40 Years After ‘The Day After’
December 2023
By Daryl G. Kimball
On Sunday, Nov. 20, 1983, I left my college dorm to visit my parents’ home in the suburbs of Oxford, Ohio. That evening, along with some 100 million other Americans, we witnessed two hours of stunning television that would mobilize the nation, as well as some of its leaders, to take meaningful steps to reduce the nuclear danger.
“The Day After,” shown on the ABC television network, took viewers into the lives of characters in typical towns and cities in the midwestern United States, not far from U.S. nuclear-armed intercontinental ballistic missile (ICBM) silos. Following a fictional NATO-Russia military confrontation that spun out of control, the film showed the shocking effects of an all-out nuclear exchange designed to hit “military and related-industrial targets” and the catastrophic aftermath.

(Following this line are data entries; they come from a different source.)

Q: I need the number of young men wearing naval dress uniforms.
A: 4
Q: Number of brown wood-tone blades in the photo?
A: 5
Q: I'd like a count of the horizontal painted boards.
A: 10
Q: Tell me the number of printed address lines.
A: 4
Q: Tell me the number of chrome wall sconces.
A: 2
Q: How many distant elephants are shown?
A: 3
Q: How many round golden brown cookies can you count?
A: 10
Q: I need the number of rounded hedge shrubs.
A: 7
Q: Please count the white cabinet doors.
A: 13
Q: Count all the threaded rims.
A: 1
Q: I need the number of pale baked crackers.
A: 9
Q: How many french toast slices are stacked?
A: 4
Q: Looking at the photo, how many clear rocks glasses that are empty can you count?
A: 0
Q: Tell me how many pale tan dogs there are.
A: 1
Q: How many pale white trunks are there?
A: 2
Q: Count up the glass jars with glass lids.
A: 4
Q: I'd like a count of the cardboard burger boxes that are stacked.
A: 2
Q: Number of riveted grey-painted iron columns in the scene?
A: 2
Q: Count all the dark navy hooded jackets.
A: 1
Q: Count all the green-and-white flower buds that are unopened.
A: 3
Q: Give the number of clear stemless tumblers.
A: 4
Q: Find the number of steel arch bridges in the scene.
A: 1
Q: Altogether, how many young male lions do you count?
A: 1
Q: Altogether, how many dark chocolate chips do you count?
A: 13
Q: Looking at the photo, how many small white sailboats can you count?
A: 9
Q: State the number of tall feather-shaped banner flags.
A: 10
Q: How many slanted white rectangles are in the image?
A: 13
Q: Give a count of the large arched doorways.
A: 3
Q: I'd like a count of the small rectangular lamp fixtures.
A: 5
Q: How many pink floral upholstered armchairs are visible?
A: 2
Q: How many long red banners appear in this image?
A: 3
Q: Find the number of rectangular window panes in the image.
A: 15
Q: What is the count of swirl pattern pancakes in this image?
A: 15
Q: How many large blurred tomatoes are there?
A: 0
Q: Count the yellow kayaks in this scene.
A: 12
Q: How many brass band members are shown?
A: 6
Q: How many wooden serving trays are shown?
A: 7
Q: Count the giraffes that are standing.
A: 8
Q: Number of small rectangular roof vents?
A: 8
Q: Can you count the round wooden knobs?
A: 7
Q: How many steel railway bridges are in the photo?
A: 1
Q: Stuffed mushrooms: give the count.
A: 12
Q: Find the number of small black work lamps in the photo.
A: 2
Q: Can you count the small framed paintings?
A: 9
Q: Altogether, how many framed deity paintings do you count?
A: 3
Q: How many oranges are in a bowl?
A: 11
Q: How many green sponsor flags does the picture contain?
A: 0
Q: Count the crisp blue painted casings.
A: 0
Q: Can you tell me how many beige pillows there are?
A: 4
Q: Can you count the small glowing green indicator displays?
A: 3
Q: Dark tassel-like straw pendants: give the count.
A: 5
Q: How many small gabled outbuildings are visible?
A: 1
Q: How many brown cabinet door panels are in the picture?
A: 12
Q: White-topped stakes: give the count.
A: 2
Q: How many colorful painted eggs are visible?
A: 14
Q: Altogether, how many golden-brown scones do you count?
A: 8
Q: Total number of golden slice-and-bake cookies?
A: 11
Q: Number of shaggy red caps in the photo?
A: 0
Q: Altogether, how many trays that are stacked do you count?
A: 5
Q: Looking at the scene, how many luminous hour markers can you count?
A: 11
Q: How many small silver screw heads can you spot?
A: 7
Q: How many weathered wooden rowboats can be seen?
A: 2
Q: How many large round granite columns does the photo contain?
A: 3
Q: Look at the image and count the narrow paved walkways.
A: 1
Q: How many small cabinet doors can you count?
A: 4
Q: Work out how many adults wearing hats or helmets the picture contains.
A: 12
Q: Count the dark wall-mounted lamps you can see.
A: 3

The film remains a devastating reminder that nuclear deterrence is a strategy that can and will fail someday. It fueled criticism of the Reagan administration’s aggressive nuclear buildup and added momentum to the powerful public movement demanding that U.S. and Soviet leaders freeze and reverse the arms race. It spurred concerned citizens into action. It inspired me to help form a chapter of United Campuses Against Nuclear War at Miami University.
Four decades later, as a result of landmark bilateral nuclear arms reduction agreements, Russian and U.S. Cold War nuclear stockpiles have been reduced drastically, but continue to pose an existential danger. Russia and the United States still cling to Cold War-era nuclear doctrines and deploy thousands of high-yield nuclear warheads on hundreds of ICBMs, designed to annihilate each other’s military and command capabilities within 30 minutes of a presidential launch order.
A new study by Princeton University researchers in Scientific American this month documents the effects of a nuclear attack from Russia on the 450 U.S. ICBM silos located in North Dakota, Montana, Wyoming, Colorado, and Nebraska. These high-yield nuclear detonations would rain lethal fallout on several million people in the first hours, with tens of millions more people dying of radiation sickness thereafter—the same scenario as the 1983 film. Depending on weather patterns, more than 300 million people in the continental United States, the most populated areas of Canada, and northern Mexico would be at risk of lethal fallout.
The Pentagon’s official rationale for the U.S. ICBM arsenal is to force China or Russia to direct a large portion of their long-range nuclear forces at U.S. ICBMs to try to limit the damage that they would suffer from a U.S. nuclear counterstrike. Because the bulk of the U.S. ICBM force would be destroyed in a large-scale nuclear attack, it remains U.S. policy to keep the ICBMs on prompt alert to allow for “launch under attack.” This gives the president mere minutes to decide whether to authorize the use of ICBMs, which increases the risk that a false alarm or misinformation could trigger a nuclear catastrophe.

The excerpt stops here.